PipelineComponents can be developed to utilize in custom Pipelines by interfacing the BaseOverlayer and BasePipeline classes respectively. Alternatively use components already implemented in medaCy. Some more powerful components require outside software - an example is the MetaMapOverlayer which interfaces with MetaMap to overlay rich medical concept information onto text. Components are chained or stacked in pipelines and can themselves depend on the outputs of previous components to function. In the underlying implementation, a medaCy PipelineComponent is a wrapper over a spaCy component that includes a number of utilities specific to faciliting the training, utilization, and distribution process of medical domain text processing models.
To run a medaCy pre-trained model over your own data, simply install the package associated with the model by following the links below. Models officially supported by medacy all start with the prefix medacy_model. For example, assuming you have medaCy installed:
Run:
pip install git+https://github.com/NLPatVCU/medaCy_model_clinical_notes.git
then the code snippet
import medacy_model_clinical_notes
model = medacy_model_clinical_notes.load()
model.predict("The patient was prescribed 1 capsule of Advil for 5 days.")
will output:
[
('Drug', 40, 45, 'Advil'),
('Dosage', 27, 28, '1'),
('Form', 29, 36, 'capsule'),
('Duration', 46, 56, 'for 5 days')
]
NOTE: If you are doing bulk prediction over many files at once, it is advisable to utilize the bulk prediction functionality.

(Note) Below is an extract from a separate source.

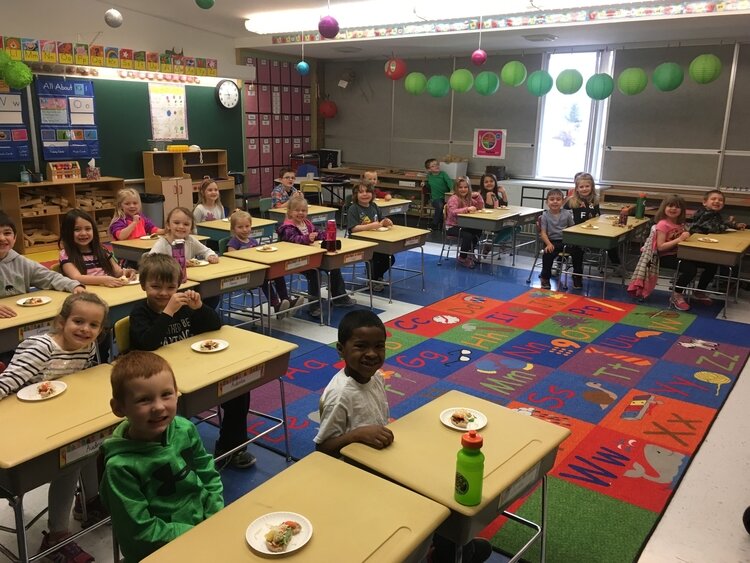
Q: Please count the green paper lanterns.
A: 11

Application | Dataset Trained Over | Entities |
---|---|---|
Clinical Notes | N2C2 2018 | Drug, Form, Route, ADE, Reason, Frequency, Duration, Dosage, Strength |
EPA Systematic Reviews | TAC SRIE 2018 | Species, Celline, Dosage, Group, etc. |
Nanomedicine Drug Labels | END | Nanoparticle, Company, Adverse Reaction, Active Ingredient, Surface Coating, etc. |
MedaCy models can be packaged and shared with anyone (or no one!) at ease. See this example for details.
SpaCy is an open source python package built with cython that allows for lighting fast text processing. MedaCy combines spaCy's memory efficient text processing architecture with tools, ideas and principles from both machine learning and medical computational linguistics to provide a unified framework for researchers and practioners alike to advance medical text mining.